In addition, the active energy ray-curable composition of the present invention is prepared by using alcohol such as methanol, ethanol, propanol, n-butanol, i-butanol for dilution in order to adjust the viscosity at the time of coating, if necessary. , Ketones such as acetone, methyl isobutyl ketone, methyl ethyl ketone, cyclohexanone, cellosolves such as ethyl cellosolve, aromatics such as toluene and xylene, glycol ethers such as propylene glycol monomethyl ether, methyl acetate, ethyl acetate, butyl acetate Diluting solvents such as acetic acid esters, diacetone alcohol, etc. may be used, but since the solvent remains in the coating film and the curing component may volatilize during drying, it contains substantially no solvent. Preferably not.
Note that “substantially free of solvent” is usually 1% by weight or less, preferably 0.5% by weight or less, more preferably 0.1% by weight or less, based on the entire active energy ray-curable composition. Point to.

  The active energy ray-curable composition of the present invention can be used as a coating composition for various substrate films, and can be used as a pressure-sensitive adhesive composition such as bonding of various members and a surface protective sheet. It is particularly useful to use an energy ray-curable pressure-sensitive adhesive composition.

Furthermore, the active energy ray-curable pressure-sensitive adhesive composition of the present invention can also contain a tackifier such as a polythiol compound from the viewpoint of suppressing unreacted components and improving adhesive force.
As the polythiol compound, a compound having 2 to 6 mercapto groups in the molecule is preferable. For example, aliphatic polythiols such as alkanedithiol having about 2 to 20 carbon atoms, aromatic polythiols such as xylylene thiol, alcohols Polythiols in which the halogen atom of the halohydrin adduct is substituted with a mercapto group, polythiols comprising a hydrogen sulfide reaction product of a polyepoxide compound, polyhydric alcohols having 2 to 6 hydroxyl groups in the molecule, thioglycolic acid, β -The polythiols which consist of an esterified product with mercaptopropionic acid or (beta) -mercaptobutanoic acid etc. can be mentioned, Among these, 1 type or 2 types or more can be used.

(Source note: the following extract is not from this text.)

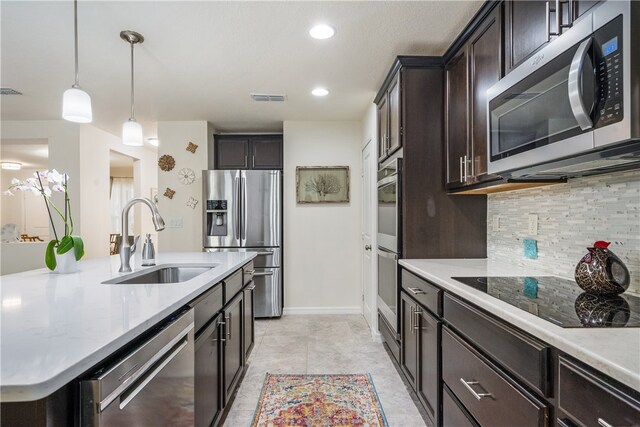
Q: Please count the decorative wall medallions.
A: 5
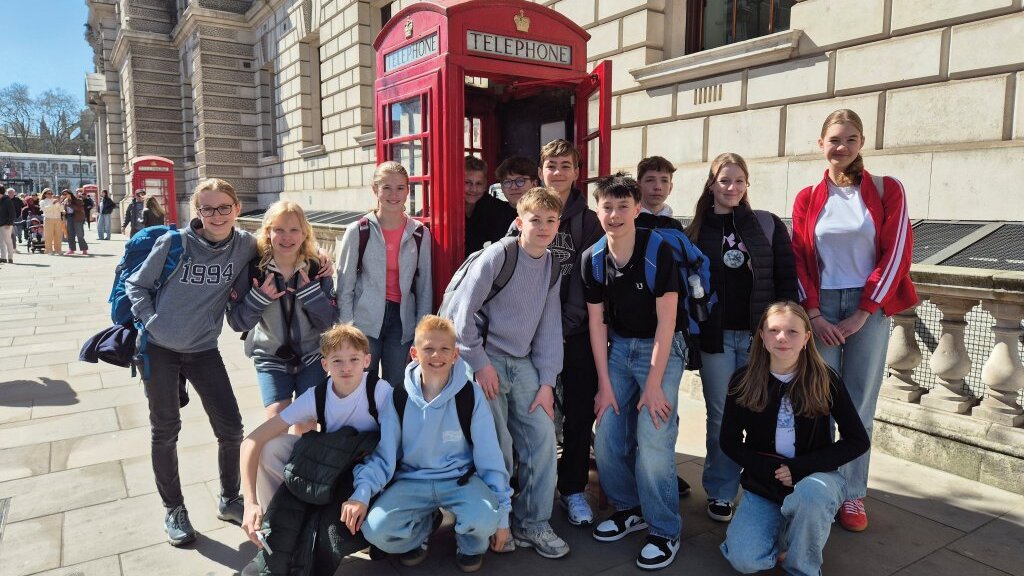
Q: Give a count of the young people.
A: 14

  When the polythiol compound is contained, the content is urethane (meth) acrylate (A) (and further contains ethylenically unsaturated monomer (B), urethane (meth) acrylate (A) and ethylenically unsaturated monomer. The total of (B)) is preferably 10 parts by weight or less, particularly preferably 0.01 to 5 parts by weight with respect to 100 parts by weight.

The active energy ray-curable pressure-sensitive adhesive composition of the present invention is preferably a cured pressure-sensitive adhesive. Specifically, it is usually applied to a base sheet and the like and is often used as a pressure-sensitive adhesive sheet. After coating on a base sheet or the like, it is crosslinked by irradiation with active energy rays to become a pressure-sensitive adhesive. Is expressed.
The pressure-sensitive adhesive sheet is meant to include a pressure-sensitive adhesive film and a pressure-sensitive adhesive tape unless otherwise specified, and is characterized in that a pressure-sensitive adhesive obtained by curing the active energy ray-curable pressure-sensitive adhesive composition of the present invention is laminated. To do.

  Moreover, in this invention, a separator can be laminated | stacked on the surface of an adhesive for the purpose of protecting an adhesive from contamination until an adhesive sheet is bonded together to a to-be-adhered body (member).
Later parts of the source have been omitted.